▶ [BRIEF]
Apart from the images, repeat the data below exactly as written.

--- MATERIAL PROVIDED Enclosed Below ---

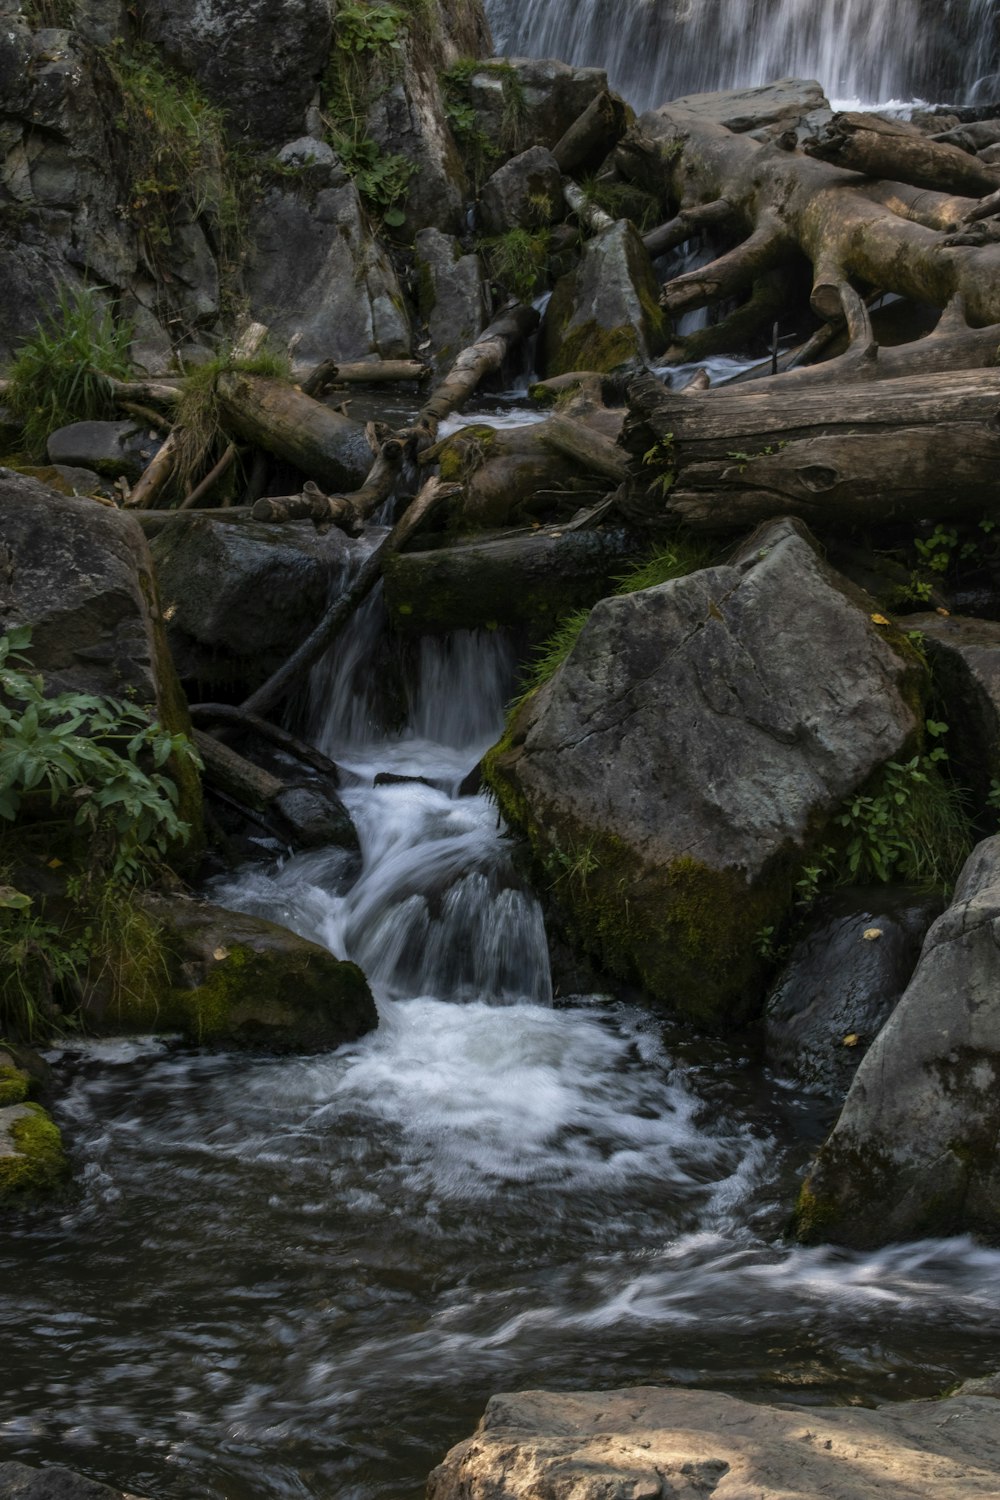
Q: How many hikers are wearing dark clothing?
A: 0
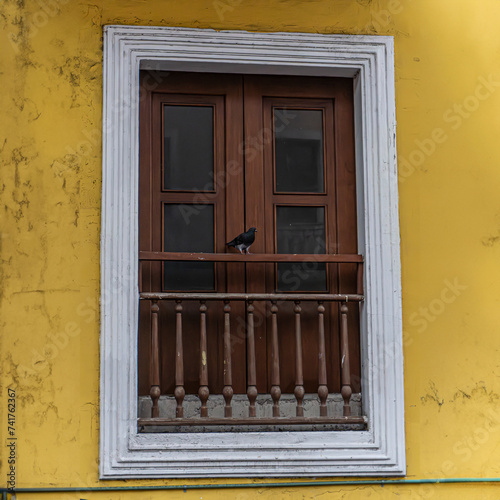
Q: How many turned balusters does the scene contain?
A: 9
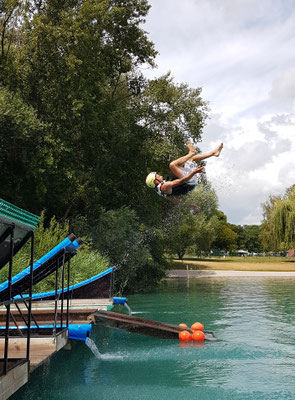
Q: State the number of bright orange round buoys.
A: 4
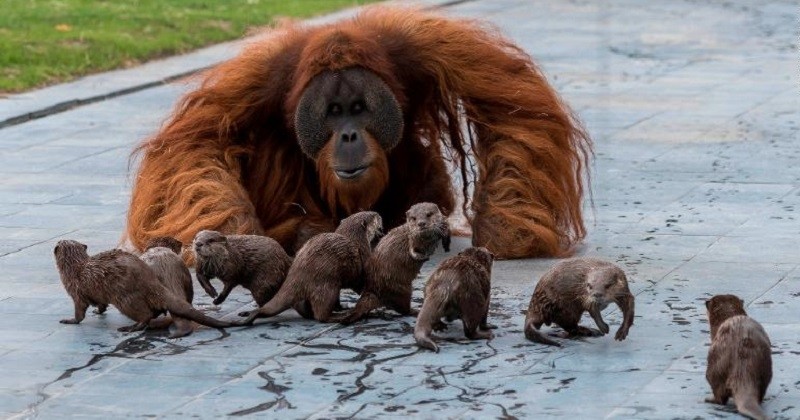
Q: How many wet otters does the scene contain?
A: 8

--- End of Enclosed MATERIAL PROVIDED ---

▶ [RESULT OF THE TASK]
Q: How many hikers are wearing dark clothing?
A: 0
Q: How many turned balusters does the scene contain?
A: 9
Q: State the number of bright orange round buoys.
A: 4
Q: How many wet otters does the scene contain?
A: 8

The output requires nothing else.